A listed Neolithic site since 1889, the Assier dolmen stands with its limestone slabs on the causses of the Lot, silent testimony to a five-thousand-year-old humanity that was already shaping the landscape of the Quercy region.
In the heart of the Quercy Blanc region, on the limestone soils that have seen the birth of so many successive civilisations, the dolmen of Assier stands out as one of the oldest human structures in the Lot département. One of the oldest megalithic monuments to be seen in Occitanie, it predates by several millennia the Renaissance château for which the commune of Assier is famous, reminding us that these lands were inhabited, developed and sacredised long before written history took over from memory. This dolmen belongs to a family of funerary monuments found throughout the Massif Central and its outlying causses. A collective burial chamber, it was intended to house the remains of members of a Neolithic community over several generations. The ritual of collective burial, specific to these emerging agrarian societies, gives these buildings a social and spiritual dimension that archaeologists are constantly gaining a better understanding of as they carry out excavations in the Quercy region. The visit is striking in its simplicity. A few slabs of local limestone, thick and grey, make up a pared-down architecture that needs no ornamentation to command respect. The covering table, set on orthostats planted in the earth some five thousand years ago, gives off an impression of permanence and raw strength that contrasts with the gentleness of the surrounding Causse landscape.
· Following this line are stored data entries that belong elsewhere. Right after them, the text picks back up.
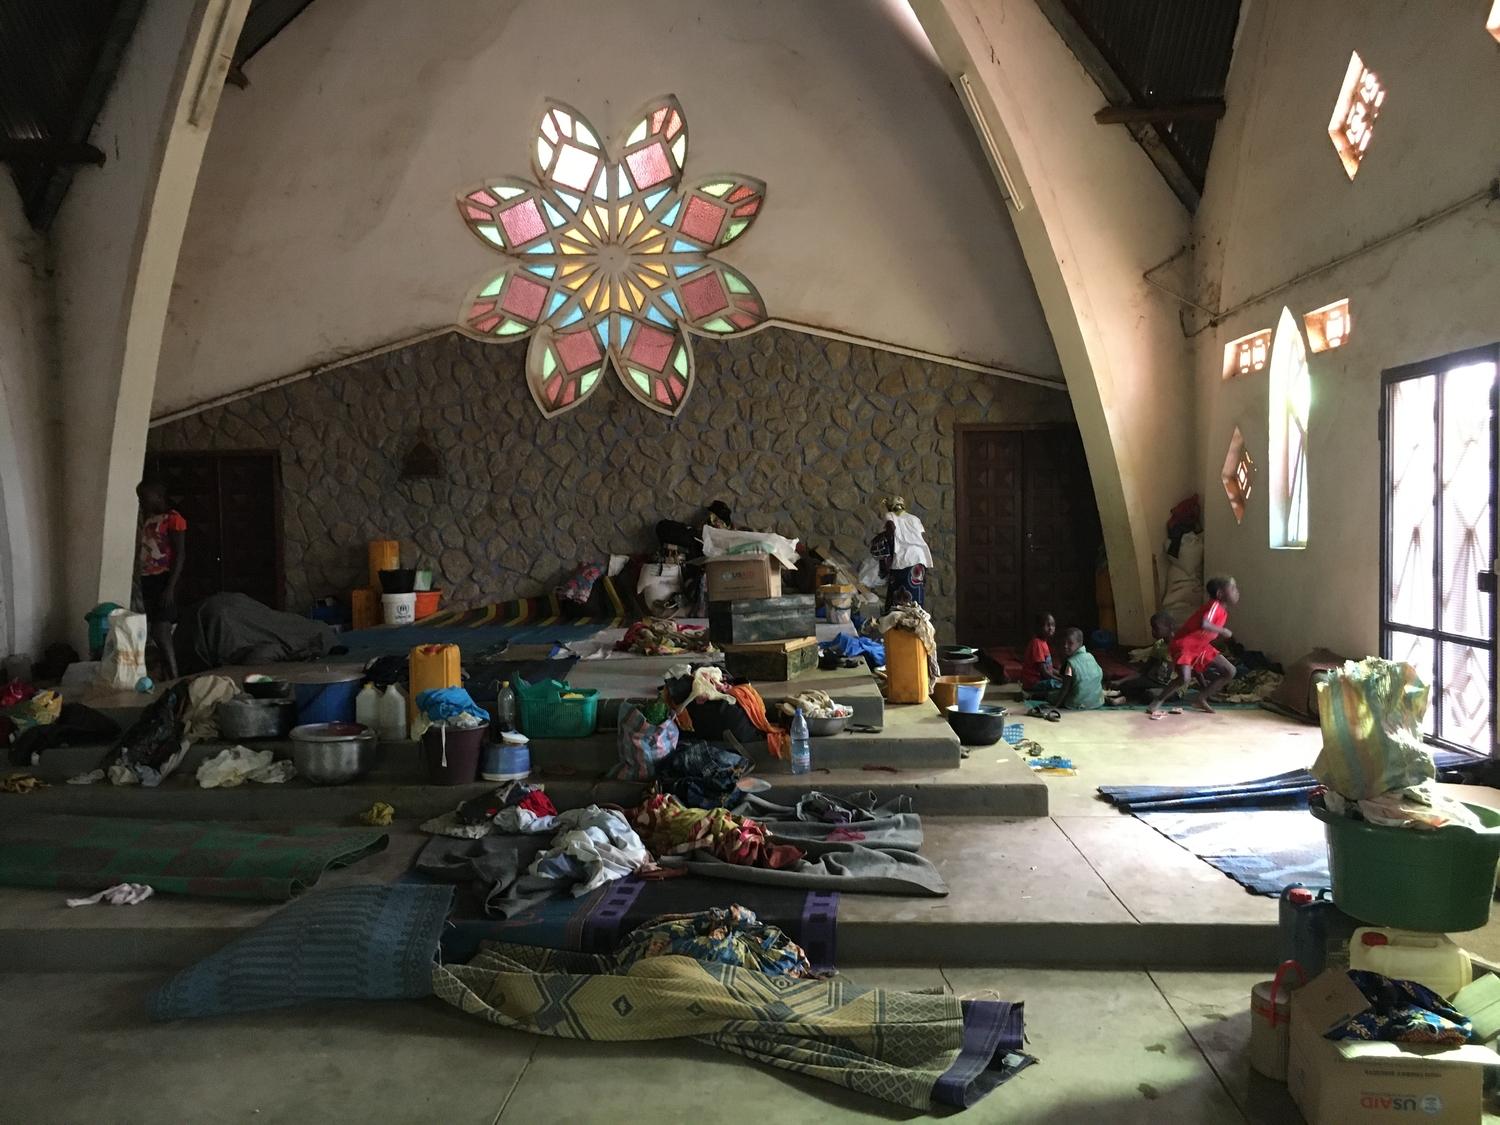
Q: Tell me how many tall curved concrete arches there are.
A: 2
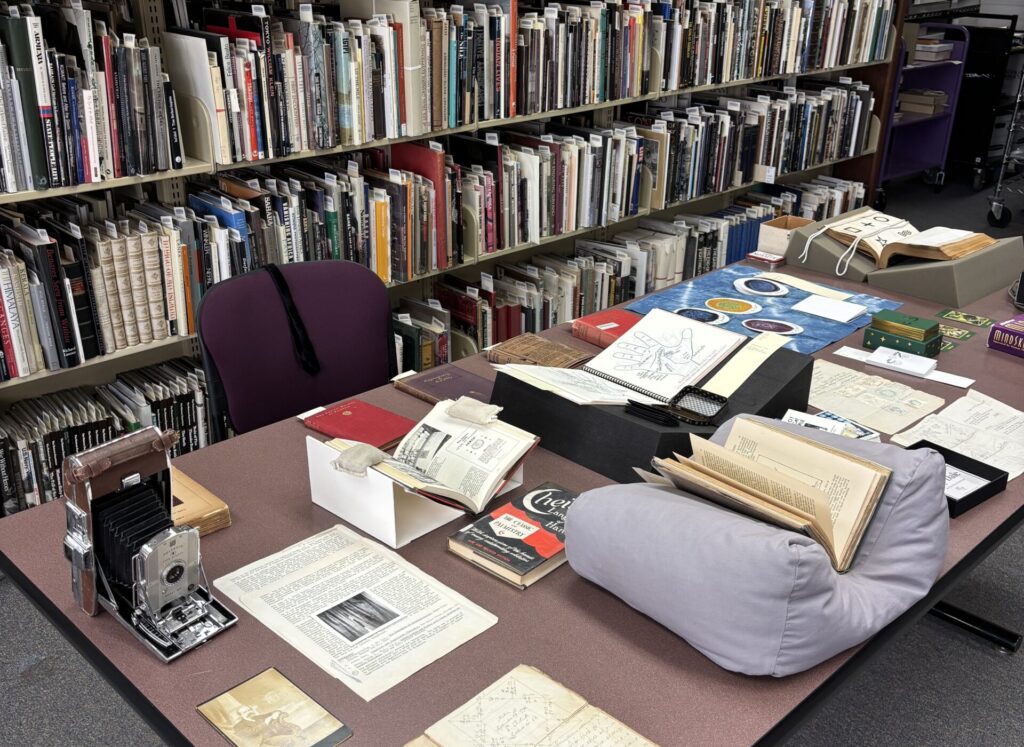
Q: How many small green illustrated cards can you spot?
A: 3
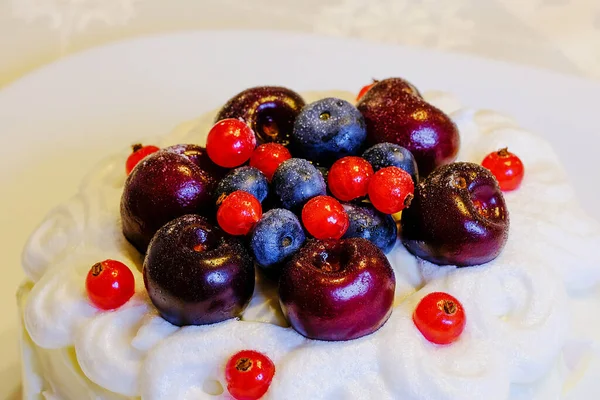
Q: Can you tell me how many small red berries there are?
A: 12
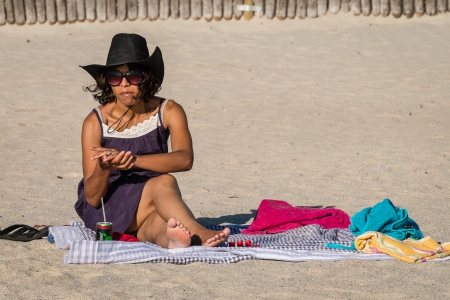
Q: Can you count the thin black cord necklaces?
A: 1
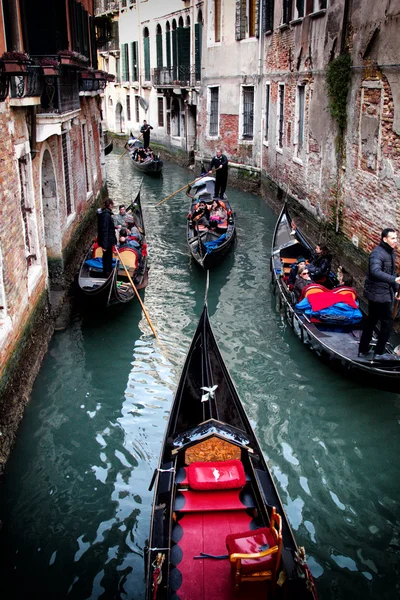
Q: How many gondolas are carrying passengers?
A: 4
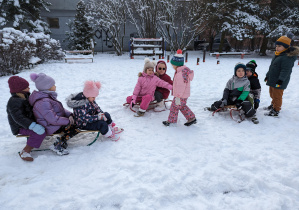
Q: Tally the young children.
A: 9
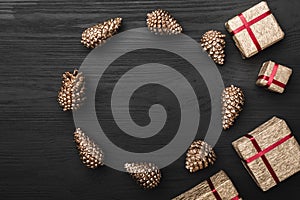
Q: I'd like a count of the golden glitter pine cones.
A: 8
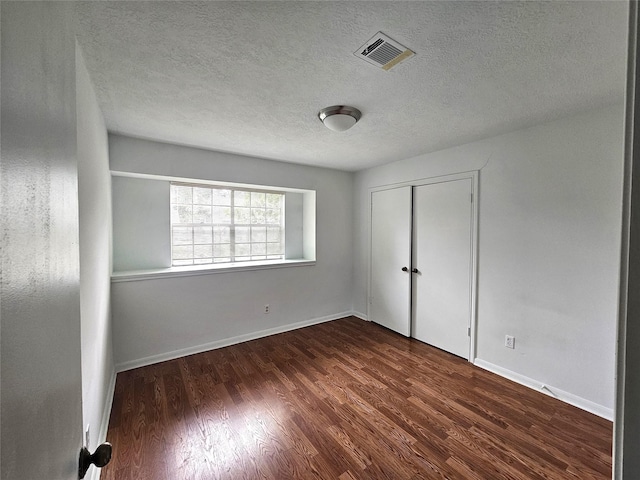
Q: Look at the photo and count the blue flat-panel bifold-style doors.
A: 0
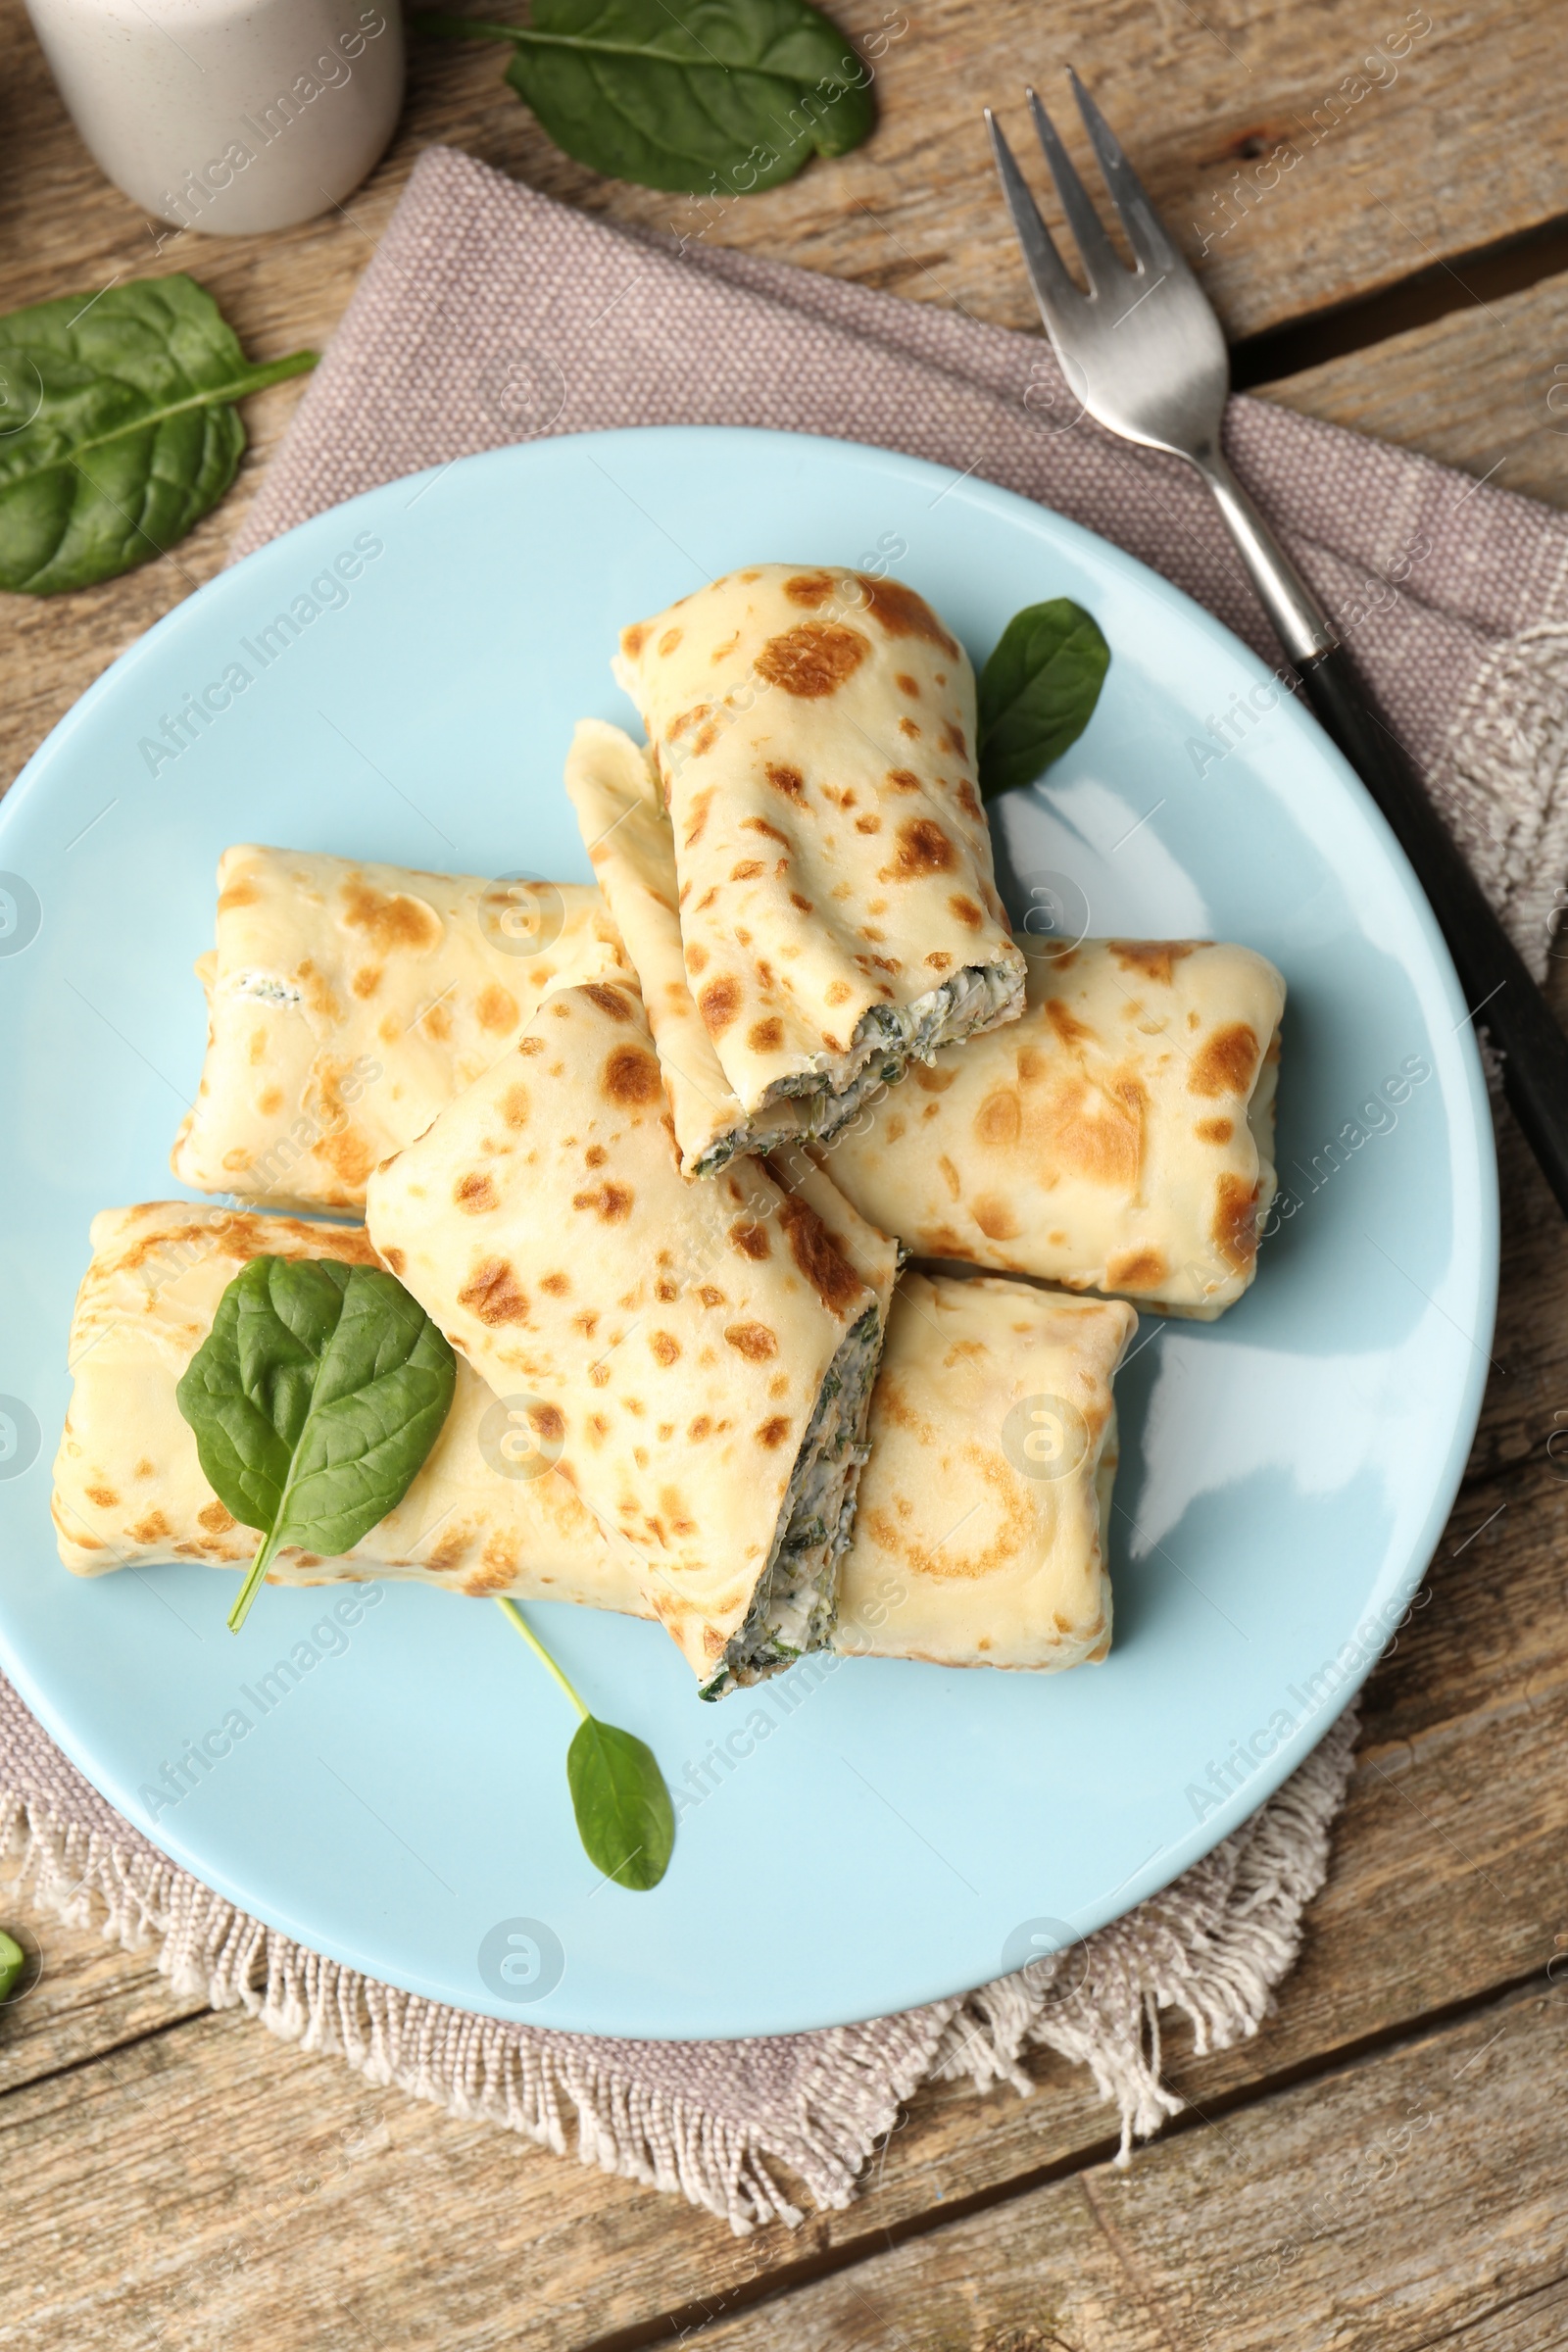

The site benefits from the dual appeal of the commune of Assier, which also boasts a listed Renaissance château and church - both built by Galiot de Genouillac in the 16th century. The dolmen and these Renaissance buildings form a conversation across the ages, illustrating how the same territory can concentrate radically different strata of humanity. Attentive visitors will appreciate this age-old dialogue between the rough stone of the Neolithic builders and the sculpted stone of the artists of François I.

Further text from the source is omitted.